Bill Kelly: Justin Trudeau and Andrew Scheer have a tough year ahead
There’s great anticipation among Canadian voters about the federal election later this year.
It’s well documented that 2018 was not a banner year for Justin Trudeau, and many of the missteps were unforced errors; the India trip, business tax reform and pipelines are all factors that the Conservatives hope will sink the Trudeau government.
But, before the Conservatives start moving the furniture into the prime minister’s office, they might want to ask what they offer as an alternative.

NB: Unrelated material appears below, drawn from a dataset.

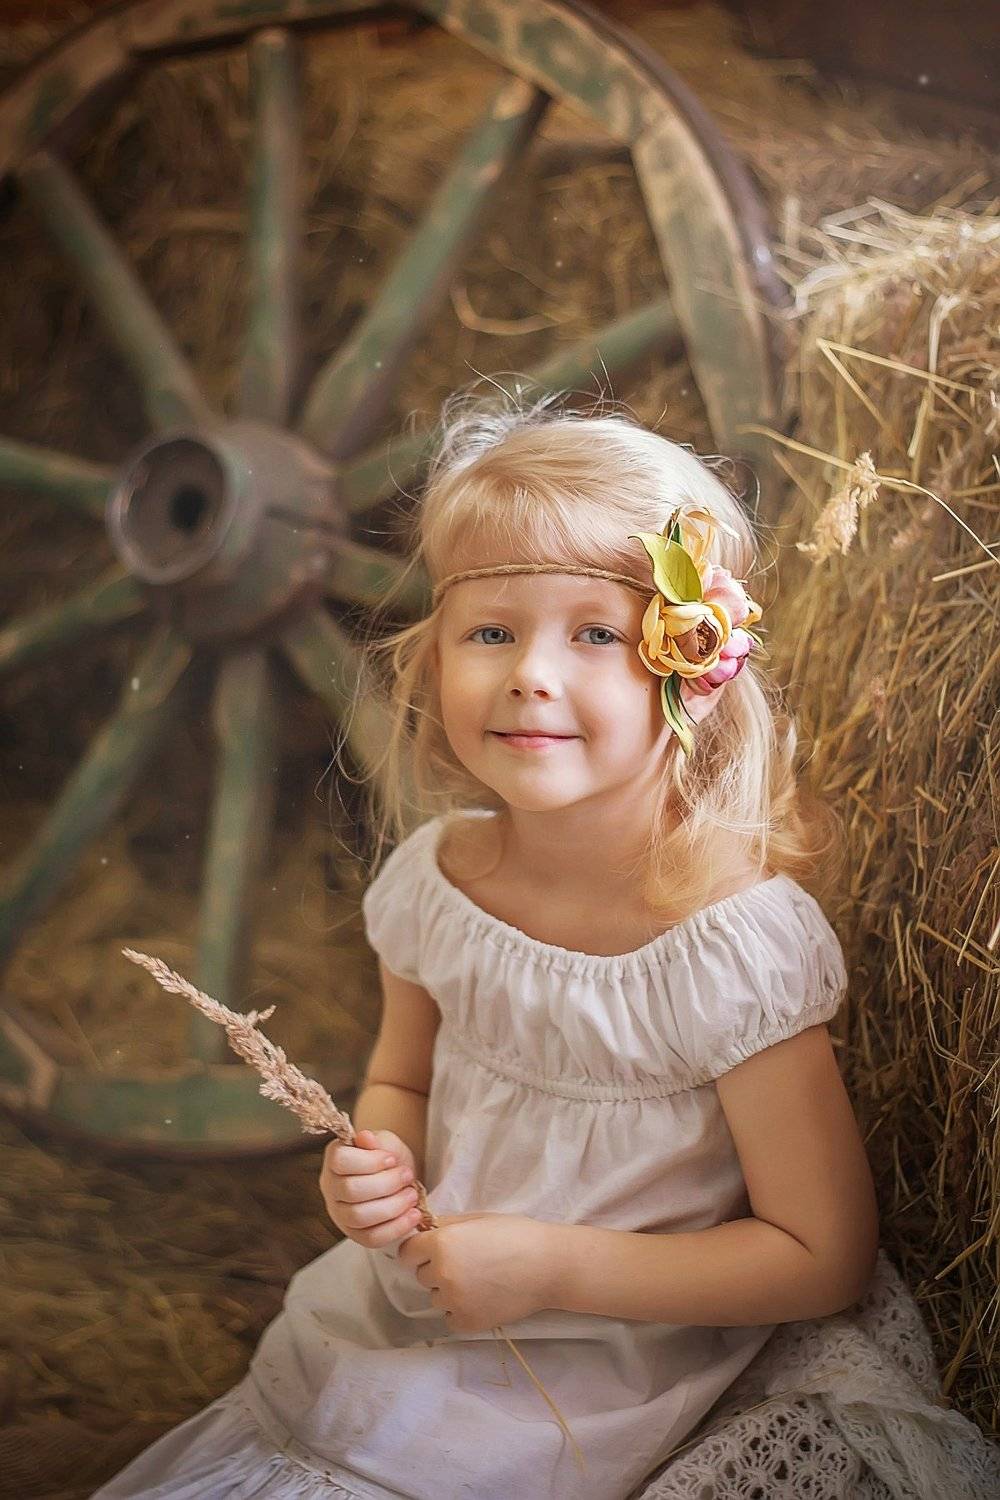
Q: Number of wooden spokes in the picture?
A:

Andrew Scheer has been the Conservative leader for about a year and half now, and most Canadians wouldn’t know him if they bumped into him at their local Timmies.
When Scheer does attempt to weigh in on key issues, he’s often overshadowed by Doug Ford and Jason Kenney, two provincial leaders, who seem to be the main conservative protagonists on the federal stage, which raises questions about who is really calling the shots for the Tories these days.
WATCH BELOW: In conversation with Conservative Party of Canada Leader Andrew Scheer
In politics, as in life, it’s not how many times you get knocked down, it’s how many times you get back up and get back in the fight.
Trudeau and Scheer want to convince voters that an underwhelming 2018 for each of them was only an aberration.
It seems that both have got a long way to go and a short time to get there if they want to win the hearts and minds of Canadian voters.